The visual style of the film is perfectly chosen, adopting a minimalist approach with heavy use of handheld cameras, giving the film a documentary-like aesthetic. This approach is especially harrowing in the Afghanistan scenes in which the realism of the situation is expertly captured, aided by a supporting cast of real Afghan war veterans who play Peterson’s platoon.

The film also does not flinch when showing the brutality of the Afghan war, which saw IEDs (Improvised Explosive Devices) become the favourite weapon of insurgency forces. We are given an up-close view of the physical damage that such weapons can do to a human being and the camera does not shy away from the gruesome and bloody outcome.

Those expecting huge battles sequences normally found in Hollywood war films will be disappointed, as this focuses on the more mundane aspects of this modern war. The platoon could go days without having to fire a shot, keeping themselves busy with seemingly never-ending patrols and aid projects with the local populous. However, often this mundane atmosphere is shattered in an instant as all hell breaks loose and they are confronted with some horrific sights.

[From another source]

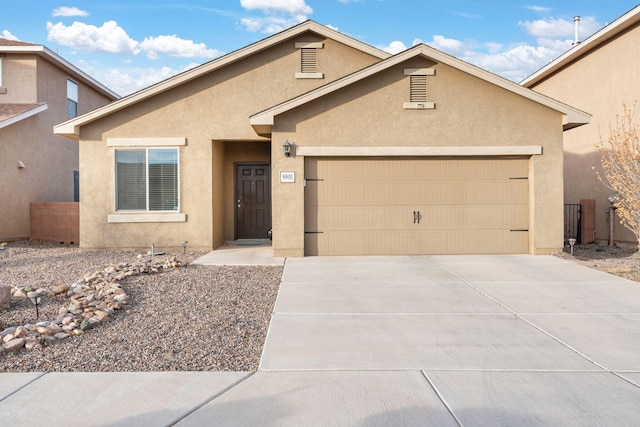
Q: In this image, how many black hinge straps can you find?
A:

The film’s lead performances come across as extremely naturalistic, with the characters feeling like real people you could meet in the world. The performance from Pilou Asbæk as Claus is particularly moving as a soldier who has dedicated himself to keeping his men alive, and a scene in which he comforts a grief-stricken comrade is a particular showcase of this fraternal bond. Despite his calm exterior is an exhausted and tormented soldier, with Asbæk capturing this torment perfectly with his haunted face and tired eyes, often needing no dialogue to convey his emotional turmoil. Tuva Novotny as Claus’s Danish wife Maria is also exemplary, believably conveying the exhaustion and worry that afflicted many families during the war. Her frustration movingly captured in a scene where she comforts her young son at the hospital, as the child cries for his absent father, barely concealing her sadness at his absence.

The film does drag somewhat when it moves towards a legal drama, as Claus has to defend himself against war crime charges; although in fairness to remove these scenes would undermine one of the film’s core themes. It looks at what right those at home have in determining the legality of the soldiers’ actions in such a difficult or desperate situation – they’ve no real understanding of the brutality these forces were faced with on a daily basis.

A War is a remarkable film. A moving account of the toll that war can take on those who risk their lives in the battlefield, and those who remain at home kept company by the constant worry for their loved ones thousands of miles away. With compelling performances and an engrossing story, this story is a timely reminder of the tragedy of the war in Afghanistan and of the wounds it opened for many soldiers and their families - wounds which for some have still yet to heal.